I have been poking around Adam Coopers text mining weak signals in R code, and being too lazy to collect data in CSV format wondered if I could come up with something similar that used RSS feeds. I discovered it was really easy to read and start to mine RSS feeds in R, but there didn’t seem to be much help available on the web so I thought I’d share my findings.

My test case was the new CETIS publications site, Phil has blogged about how the underlying technology behind site is wordpress, which means it has an easy to find feed. I wrote a very small script to test things out that looks something like this:

      src<-xpathApply(xmlRoot(doc), "//category")
      tags<- NULL

      for (i in 1:length(src)) {
             tags<- rbind(tags,data.frame(tag=tag<-xmlSApply(src[[i]], xmlValue)) )  

This simply grabs the feed and puts all the categories tags into a dataframe. I then removed the tags that referred to the type of publication and plotted it as a piechart. I’m pretty sure this isn’t the prettiest way to do this, but it was very quick and worked!
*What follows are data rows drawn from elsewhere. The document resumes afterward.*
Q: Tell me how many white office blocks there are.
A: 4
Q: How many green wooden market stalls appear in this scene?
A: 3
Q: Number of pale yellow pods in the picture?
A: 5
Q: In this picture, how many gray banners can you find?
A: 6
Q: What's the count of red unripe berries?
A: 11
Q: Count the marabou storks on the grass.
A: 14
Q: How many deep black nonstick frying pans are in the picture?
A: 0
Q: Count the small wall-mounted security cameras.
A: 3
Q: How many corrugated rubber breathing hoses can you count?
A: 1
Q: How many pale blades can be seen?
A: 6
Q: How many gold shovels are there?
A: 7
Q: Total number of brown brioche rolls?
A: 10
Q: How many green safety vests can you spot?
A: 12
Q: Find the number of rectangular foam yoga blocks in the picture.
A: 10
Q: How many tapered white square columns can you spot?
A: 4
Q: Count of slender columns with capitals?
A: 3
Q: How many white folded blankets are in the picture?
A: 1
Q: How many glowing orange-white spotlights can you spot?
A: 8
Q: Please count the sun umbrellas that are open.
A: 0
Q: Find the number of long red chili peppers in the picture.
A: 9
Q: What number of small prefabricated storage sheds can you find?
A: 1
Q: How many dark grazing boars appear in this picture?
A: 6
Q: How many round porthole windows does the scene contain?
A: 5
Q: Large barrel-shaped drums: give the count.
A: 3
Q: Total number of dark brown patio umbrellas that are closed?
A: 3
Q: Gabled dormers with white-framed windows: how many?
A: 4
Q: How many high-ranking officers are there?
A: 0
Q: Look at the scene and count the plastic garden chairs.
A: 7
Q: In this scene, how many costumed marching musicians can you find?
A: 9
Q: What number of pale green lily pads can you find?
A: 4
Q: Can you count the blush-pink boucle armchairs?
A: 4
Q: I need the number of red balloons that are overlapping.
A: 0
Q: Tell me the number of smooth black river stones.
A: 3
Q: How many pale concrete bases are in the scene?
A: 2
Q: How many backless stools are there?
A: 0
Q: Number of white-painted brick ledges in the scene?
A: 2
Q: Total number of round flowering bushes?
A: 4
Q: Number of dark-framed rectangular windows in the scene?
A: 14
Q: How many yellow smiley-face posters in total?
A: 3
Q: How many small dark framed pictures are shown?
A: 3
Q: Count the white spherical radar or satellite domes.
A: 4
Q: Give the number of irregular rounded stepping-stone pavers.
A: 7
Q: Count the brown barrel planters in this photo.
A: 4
         cats <- subset(tags, tag != "Briefing Paper" & tag != "White Paper" & tag != "Other Publication" & tag != "Journal Paper"  & tag != "Report")
         df$tag = factor(df$tag)

Which gave me a visual breakdown of all the categories used on our publications site and how much they are used:

typesI was surprised at how much of a 5 minute job it was. It struck me that because the feed has the publication date it would be easy to do the Google Hans Rosling style chart with it. My next step would be to grab multiple feeds and use some of Adams techniques on the descriptions/content of the feed.


I had been interested in how to grab RSS and pump it into R and ‘interesting things we can do with the CETIS publications RSS feed’ had been a bit of an after thought. Martin brought up the idea of using the feed to drive a wordl (see comments). I stole the code from the comment and changed my code slightly so that I was grabbing the publication descriptions rather than the tags used… This is what it came up with.. Click to enlarge



Martin Hawksey · March 20, 2012 at 3:28 pm

and again you demonstrate that you know far more about R than I do 😉 Here’s a snippet I’ve ‘borrowed’ from elsewhere to generate a wordcloud (in this scenario it’s probably not the best graph type, which is probably why you haven’t gone down this route)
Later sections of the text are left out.